Problem description:
Search the material for the string "many", then show every line where it turns up.

Data for review:
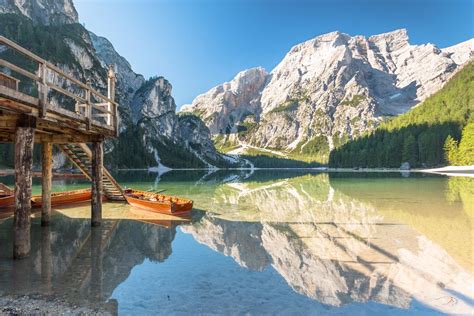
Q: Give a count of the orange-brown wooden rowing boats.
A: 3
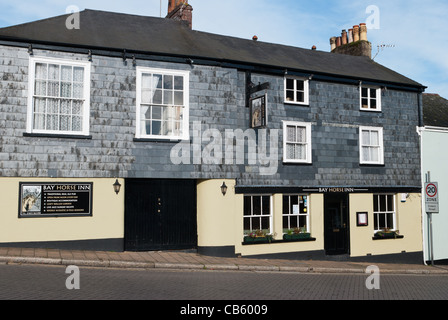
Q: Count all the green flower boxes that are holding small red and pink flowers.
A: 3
...
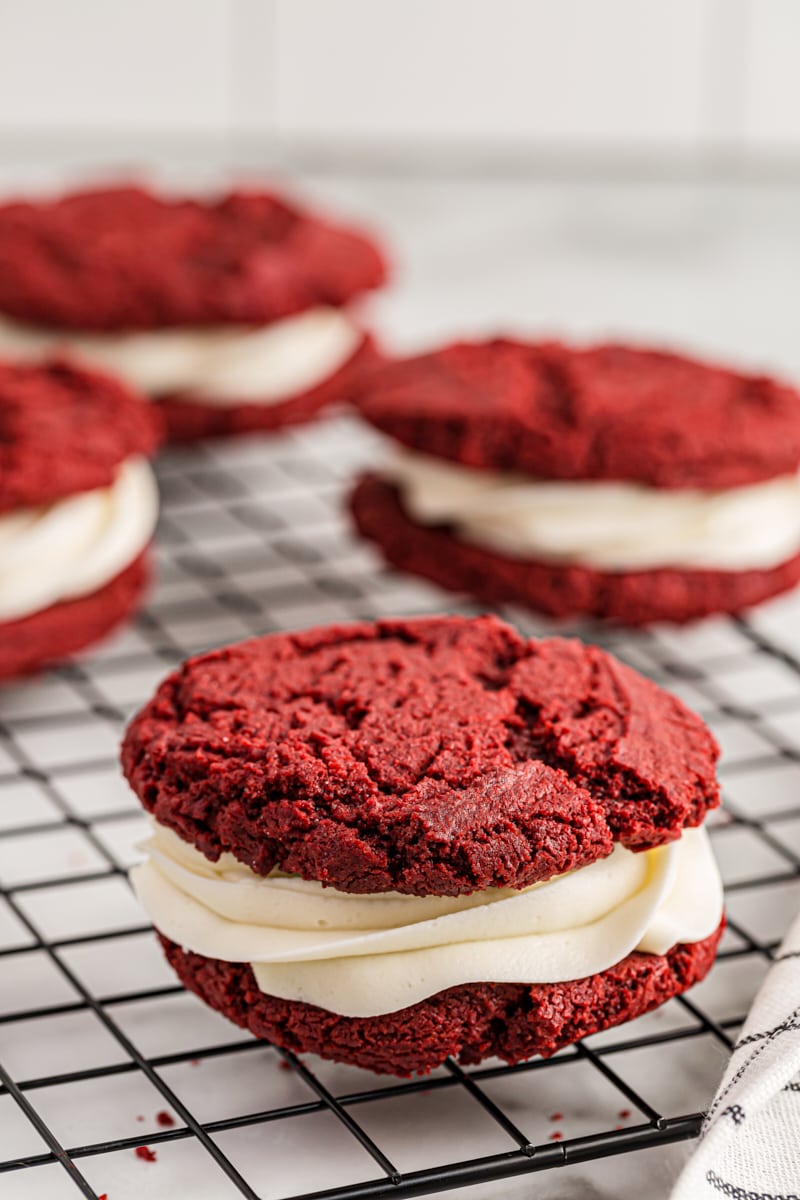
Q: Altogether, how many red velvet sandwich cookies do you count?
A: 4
---
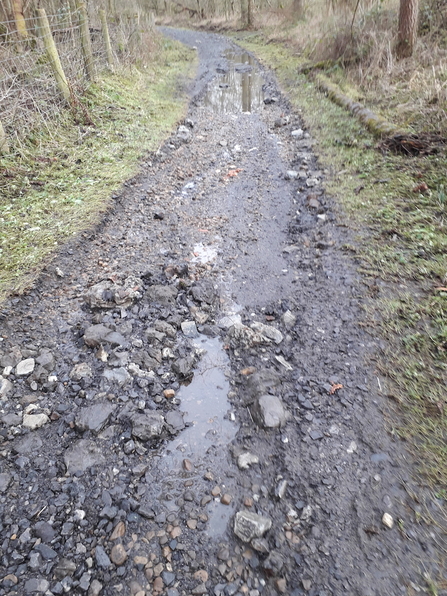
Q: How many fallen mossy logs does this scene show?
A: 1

Answer for this exercise:
Q: Altogether, how many red velvet sandwich cookies do you count?
Q: How many fallen mossy logs does this scene show?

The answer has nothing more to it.